ACGACGCTCTTCCGATCTTGTACCTTNNNNNNNDCCCCCCCCCTTT。

According to some embodiments, the molecular tag in the TSO primer is NNNNNNNN, wherein the plurality of N is one of A, T, C, G, respectively, and the spacer sequence is one of CTAAC, CAGCA, ATAAC.

According to some further embodiments, the spacer sequence in the TSO primer is located at the 3' end of the molecular tag.

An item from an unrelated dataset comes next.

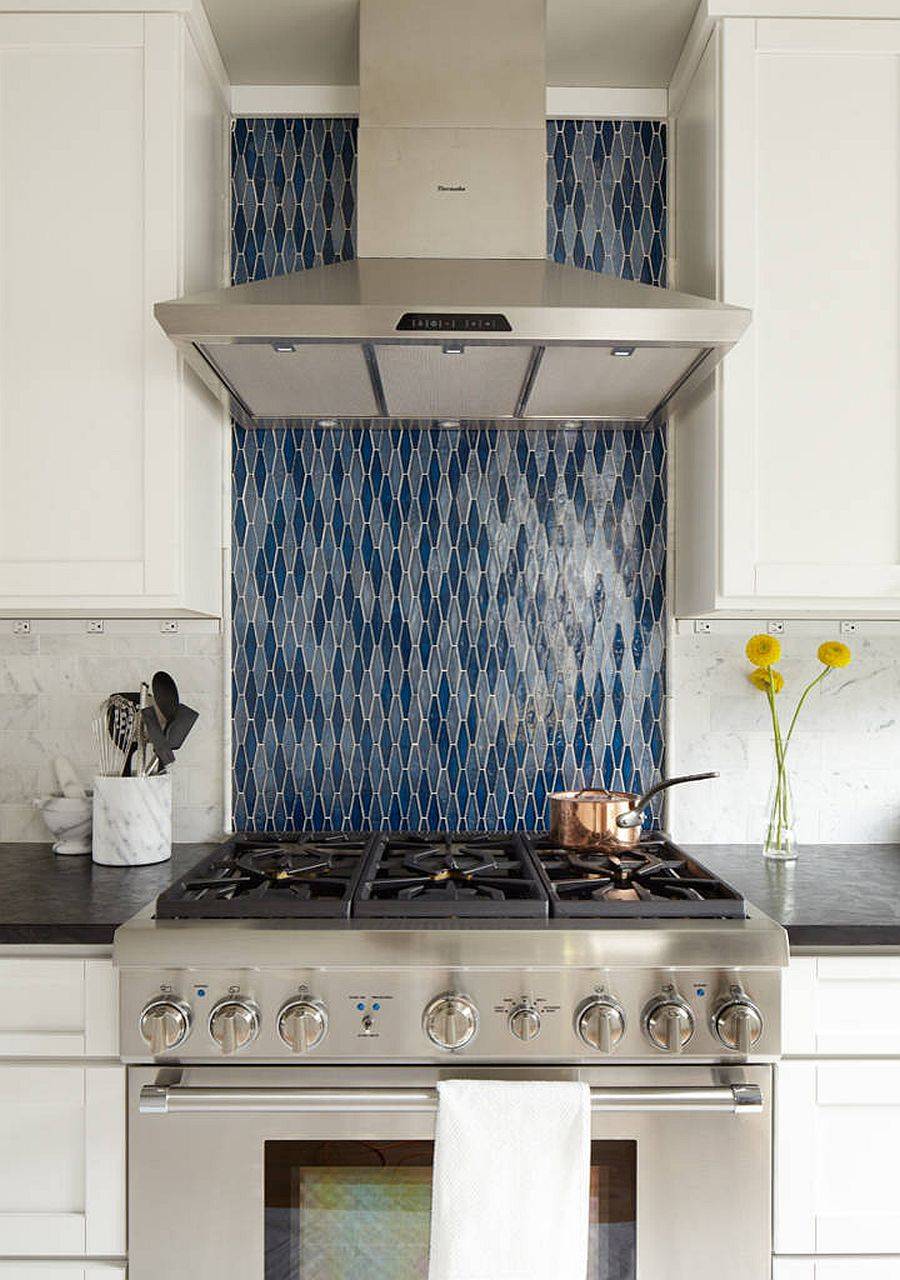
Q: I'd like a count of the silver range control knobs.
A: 8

According to some further embodiments, the sequence of the TSO primer is

CAGTGGTATCAACCAGTNNNNNNSPACERGrGrG, wherein SPACER is the above SPACER sequence, and rG is ribonucleic acid.

According to some preferred embodiments, the simultaneous introduction of 8 base UMI in the reverse transcription primer and the TSO primer results in a synthesized cDNA containing 16 base UMI tags, up to 3.22×10 can be achieved ⁹ Molecular tag (4) ⁷ ×3×4 ⁸ ＝3.22×10 ⁹ )。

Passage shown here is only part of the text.